Rochester, New York – A new study conducted at the University of Rochester has shed light on how adults with autism process touch differently than neurotypical individuals. Unlike those without autism whose brain activity decreases during self-initiated touch, adults on the autism spectrum show similar brain responses to both active and passive touch. This discovery may offer insights into understanding repetitive behaviors like stimming, which are common in individuals with autism and can serve as mechanisms for emotional regulation or sensory coping.
The study, published in NeuroImage, utilized EEG, virtual reality, and vibrotactile input to create a realistic experimental setup that mimicked touch and tracked brain responses. By studying how sensory input can influence behavior, the researchers hope to develop interventions to reduce harmful self-stimulation among individuals with autism.

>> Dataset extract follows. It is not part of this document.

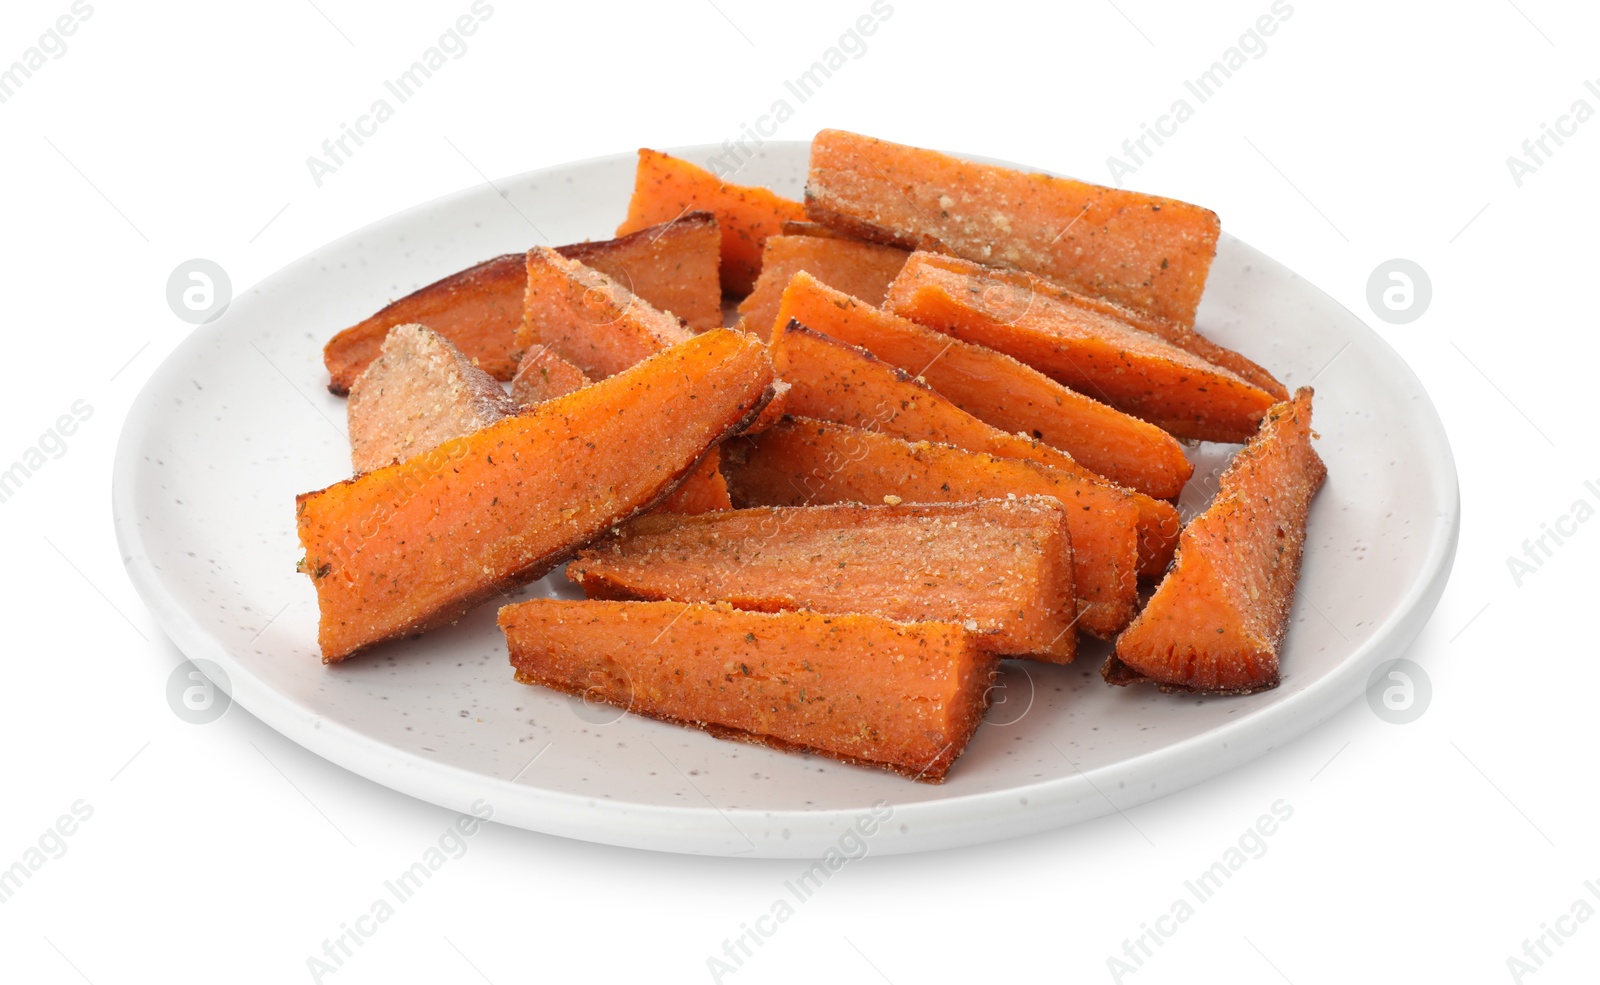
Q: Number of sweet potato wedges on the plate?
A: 15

Stimming, a form of self-stimulatory movement, is prevalent among people with autism and can manifest as actions like finger flicking or rocking back and forth. While stimming can help individuals cope with overwhelming sensory environments or express emotions, it remains a complex behavior that is not fully understood. Although most stimming behaviors are harmless, in some cases, they can escalate and lead to serious injuries.
The research team, led by Emily Isenstein, a Medical Scientist Training Program trainee at the University of Rochester School of Medicine and Dentistry, found that adults with autism have difficulty in predicting sensory outcomes, potentially contributing to stimming behaviors. By delving into how the brain processes different types of touch, the researchers hope to identify healthier ways for individuals with autism to express themselves and avoid self-injury.
Using a combination of EEG, virtual reality, and tactile simulation, the study compared brain responses in neurotypical adults and adults with autism during active and passive touch tasks. The results revealed that while the neurotypical group showed a reduced response in brain signals during active touch, the group with autism exhibited similar brain responses to both active and passive touch, indicating a challenge in distinguishing between the two types of touch.
John Foxe, director of the Golisano Intellectual and Developmental Disabilities Institute at the University of Rochester, noted that the findings suggest that children with autism may experience even more pronounced differences in brain processing compared to their neurotypical peers. The researchers aim to further explore how these findings can be applied to understand stimming behaviors more comprehensively in individuals with autism.
The collaborative study, supported by the Schmitt Program in Integrative Neuroscience and various institutes under the National Institutes of Health, marks a significant step forward in unraveling the complexities of sensory processing in autism. By leveraging cutting-edge technologies and interdisciplinary collaborations, the research team hopes to pave the way for more effective interventions to support individuals with autism in managing their sensory experiences and behaviors.